La presse salue les deux émissions:
« Plusieurs scènes restent inoubliables, comme le bûcher de Montségur. Les superbes performances des acteurs parachèvent le spectacle, on appréciera en particulier les prestations de Jean Topart en Raymond VI, celle de Denis Manuel en Raymond VII ou encore de Denis Manuel en évêque cathare, mais toute la distribution est digne d’éloges. »
« Dix millions de Français ont trouvé un sujet de conversation : les Cathares… C’est que notre histoire a ses prudences… Or, n’est-ce pas le rôle de la télévision d’ouvrir les dossiers et n’est-il pas significatif, en cette période d’œcuménisme et de tolérance religieuse, de montrer l’évolution de l’Église ? C’est le miracle de la télévision : la France entière met en question un moment de son histoire » ( Le Figaro, 28 Mars 1966)
Un homme de 38 ans, agent PTT explique : « En toute honnêteté, j’ai presque honte d’être chrétien, de voir comment le peuple à une époque traitait les gens. Ça rappelle même un peu la Gestapo (…). L’arrestation de ce pauvre type, ça rappelle la Gestapo.
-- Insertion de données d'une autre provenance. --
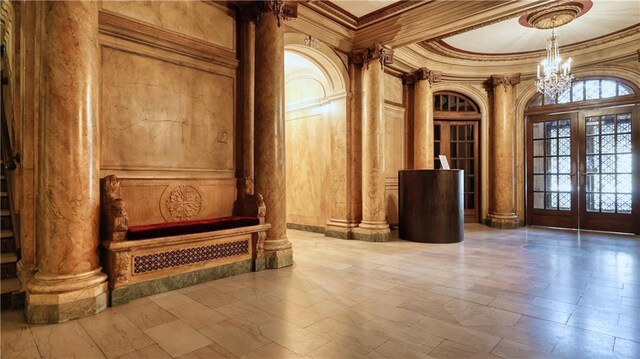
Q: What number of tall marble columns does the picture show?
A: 5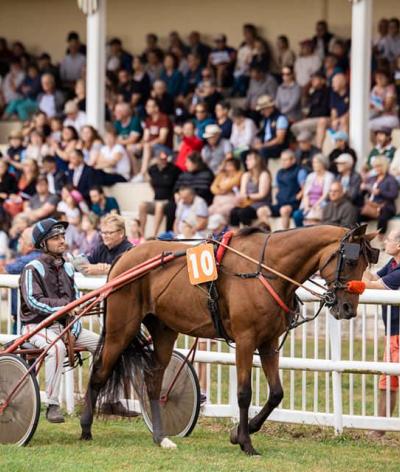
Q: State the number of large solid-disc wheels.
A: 2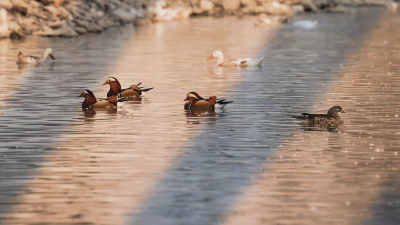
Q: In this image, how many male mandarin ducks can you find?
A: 3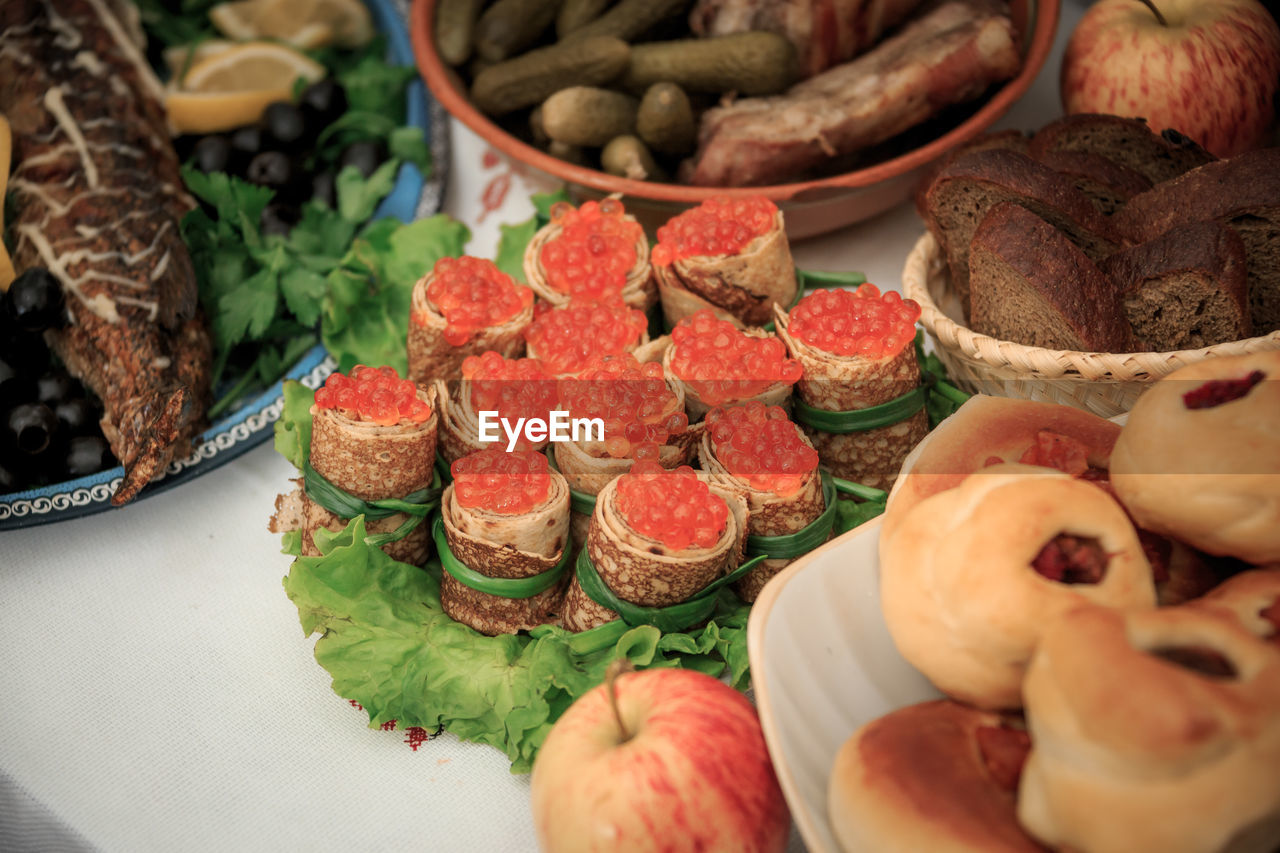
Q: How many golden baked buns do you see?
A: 6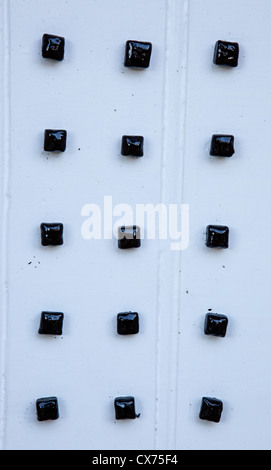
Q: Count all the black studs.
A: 15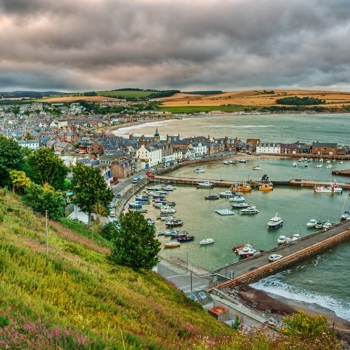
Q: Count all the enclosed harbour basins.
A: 2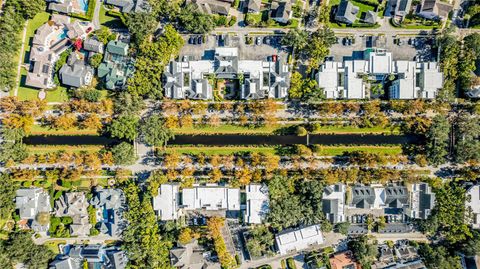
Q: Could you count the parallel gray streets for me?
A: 2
Contre la force, y’a pas beaucoup de résistance.(…) L’église, c’était la dictature de l’époque ».
Dans La Croix, du 24 Mars 1966, Jean Vigneron écrit « J’ignore si les auteurs savaient, quand ils l’entreprirent, que ce grand dessein serait aussi le dernier. En tout cas, ils n’ont rien négligé pour qu’on parle beaucoup de leur Drame cathare. Et la vision du bûcher de Montségur sur lequel s’ouvre et se ferme leur évocation, me paraît, en l’occurrence, exemplaire. (…) Aux yeux et aux oreilles de beaucoup – de trop de téléspectateurs – le Drame cathare ne peut manquer d’apparaître comme l’un des visages… de l’Église d’aujourd’hui. Ce serait monstrueux. Mais à qui la faute ? ».